O enfermeiro dentre as categorias com nível universitário que trabalha em uma Unidade de Saúde ou em um Hospital, é a única que não conta com a carga horária de 30 horas semanais reconhecida nacionalmente, além de não possuir piso salarial e quando conta com a insalubridade o valor é irrisório.
Milhares de profissionais da enfermagem foram contaminados, muitos não estão tendo acesso aos equipamentos de proteção individual, quase uma centena morreram vítima do Covid-19, sendo que a maioria foi contaminada exercendo a sua profissão.

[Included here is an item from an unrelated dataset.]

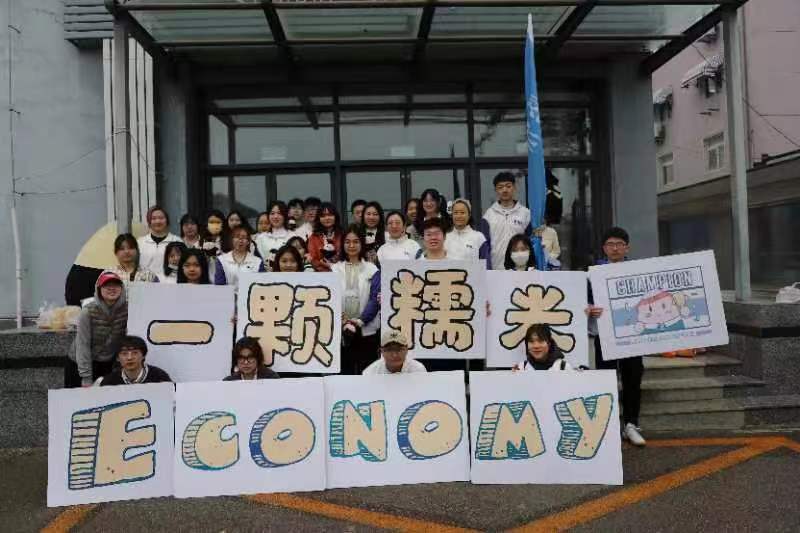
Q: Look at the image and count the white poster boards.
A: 9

Apresentei um projeto de Lei 347/18 que determina as 30 horas semanais no Estado de São Paulo, nas instituições de saúde públicas, privadas e filantrópicas. O projeto foi vetado pelo executivo e se encontra na Assembleia para apreciação do veto. Importante salientar que a jornada de 30 horas já é praticada pelo governo do Estado de São Paulo para seus enfermeiros e por algumas prefeituras, mas precisamos de uma regulamentação ampla e nacional. O Projeto de Lei 2295/2000, com a jornada de 30 horas, proposto pelo então senador Lúcio Alcântara, PSDB, está na Câmara Federal há 20 anos.
Recentemente, consegui a aprovação da Lei 17.234/2020 de minha autoria que determina a obrigatoriedade de uma sala de descompressão para a enfermagem nos Hospitais públicos e privados do Estado de São Paulo. A Lei ainda precisa passar por regulamentação. Até então a categoria da enfermagem apesar de fazer plantões, não conta sequer com o direito a uma sala onde possa ficar por 5 minutos para se recompor de momentos de alto estresse próprios da profissão que lida com a vida em seu limiar.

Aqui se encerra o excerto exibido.